Data Science

Review & Future Directions

2014-04-07
Instructor: Alessandro Gagliardi
TA: Kevin Perko

Agenda

Review
- What we covered
  - Data
  - Science
- What we didn't
  - Time Series Analysis
  - Network Analysis
Future Directions
- Types of Data Science
  - ~~4, 5,~~ 8 types of data scientists
- From Hacker to Operator
  - Experience
  - Mentorship

Review

What we covered:

Data

Big Data
- Hadoop
- IPython.parallel & StarCluster
APIs
- Twitter
- JSON
Relational Databases
- SQL
- 1st, 2nd, and 3rd Normal Form
Feature Vectors
- Data Frames
- Term-Document Matrices
Visualization
- ggplot2

Science

Regression
- Linear Regression
Classification
- Logistic Regression
- k-Nearest Neighbors
- Decision Trees
- Artificial Neural Networks
- Support Vector Classifiers
Dimensionality Reduction
- Principal Component Analysis
Clustering
- k-Means Clustering

What we didn't:

Pig
Hive, Impala/Presto
Spark, Shark
Natural Language Processing
Time Series Analysis
Network (i.e.

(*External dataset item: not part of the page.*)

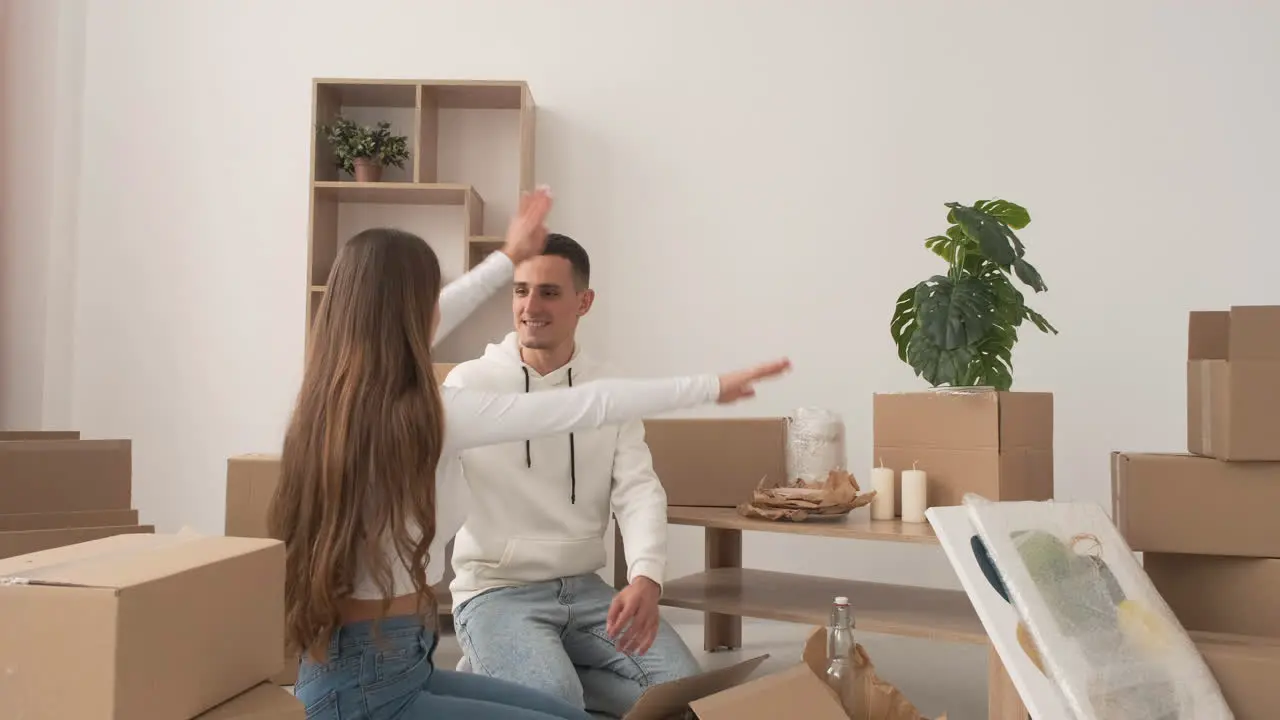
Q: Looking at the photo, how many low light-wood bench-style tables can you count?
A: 1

Graph) Analysis
Interactive Visualization (e.g. D3.js)
...

Briefly:

Time Series Analysis

The main difference between time series analysis and other forms of analysis is that each instance is not independant of each other instance. (e.g. Sales on day $t$ may be related to sales on day $t-1$ while sales by clerk $x$ are (hopefully) independant of sales by clerk $x-1$)

Autoregression

The notation AR($p$) refers to the autoregressive model of order $p$. The AR($p$) model is written

$$ X_t = c + \sum_{i=1}^p \varphi_i X_{t-i}+ \varepsilon_t .\, $$

where $\varphi_1, \ldots, \varphi_p$ are parameters, $c$ is a constant, and the random variable $\varepsilon_t$ is white noise.

Moving Average

The notation MA($q$) refers to the moving average model of order $q$:

$$ X_t = \mu + \varepsilon_t + \sum_{i=1}^q \theta_i \varepsilon_{t-i}\, $$

where the $\theta_1, \ldots, \theta_q$ are the parameters of the model, $\mu$ is the expectation of $X_t$ (often assumed to equal 0), and the $\varepsilon_t$, $\varepsilon_{t-1}$,... are again, white noise error terms.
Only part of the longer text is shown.